The data also show that across UKRI, over the last five years, successful applications from ethnic minority backgrounds were awarded less money than white applicants. When comparing the mean value awarded, ethnic minorities get £106,000 less on average than their white counterparts. This drops to £30,000, however, when comparing the median.
Just like when comparing genders, the data shows that even at the PhD level, there are disparities. There is a clear favouring of white applicants. The UKRI summary report acknowledges ‘the proportion of ethnic minority studentship awardees is less than the PGR population estimate’.

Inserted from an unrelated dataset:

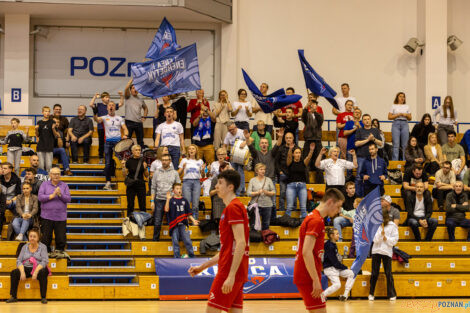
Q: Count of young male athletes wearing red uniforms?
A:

Are things starting to change?
It does seem that the sector is waking up to issues surrounding diversity and inclusion within research. The release of these data coincides with the Black Lives Matter movement, which has sparked responses among researchers. For example, on 10th June, the #ShutDownStem movement encouraged Science researchers to suspend work for a day and think about diversity and inclusion issues in their field or workplace. On 29th June, an open letter, signed by 320 academics was sent to the Executive Chairs of UKRI and all the Research Councils, demanding a change to the PhD recruitment process. The signatories believed:
Many [Doctoral Training Partnerships and Centres for Doctoral Training] are scoring and ranking candidates on the basis of a narrow set of criteria rooted in biased views of ‘excellence’. These criteria implicit ally capture access to opportunity rather than ability and potential.
Having said that, there is a long way to go. As one example, the Institute of Physics announced its Honorary Fellows at the end of June, in which it awarded more to men called Brian than to women, and to no one at all from an ethnic minority background.

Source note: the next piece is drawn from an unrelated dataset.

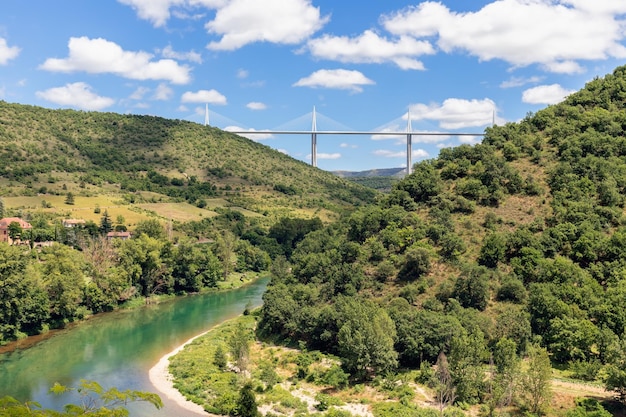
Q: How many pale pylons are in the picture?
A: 4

The UKRI data shows clear room for improvement in terms of diversity and inclusion within academia. However, there is currently an appetite among many researchers to make this happen. A good starting point could be:
- For Research Councils who do well in terms of diversity and inclusion so share their good practice with those who do not.
- For institutions to actively promote under-represented groups by identifying them among their staff, encouraging them to apply for fellowships and then carefully supporting them through this process.
- For UKRI to ensure that all its peer review grant panels are representative of the different demographics in research, ensuring the diversity of researchers is matched by proportionate diversity on the panel.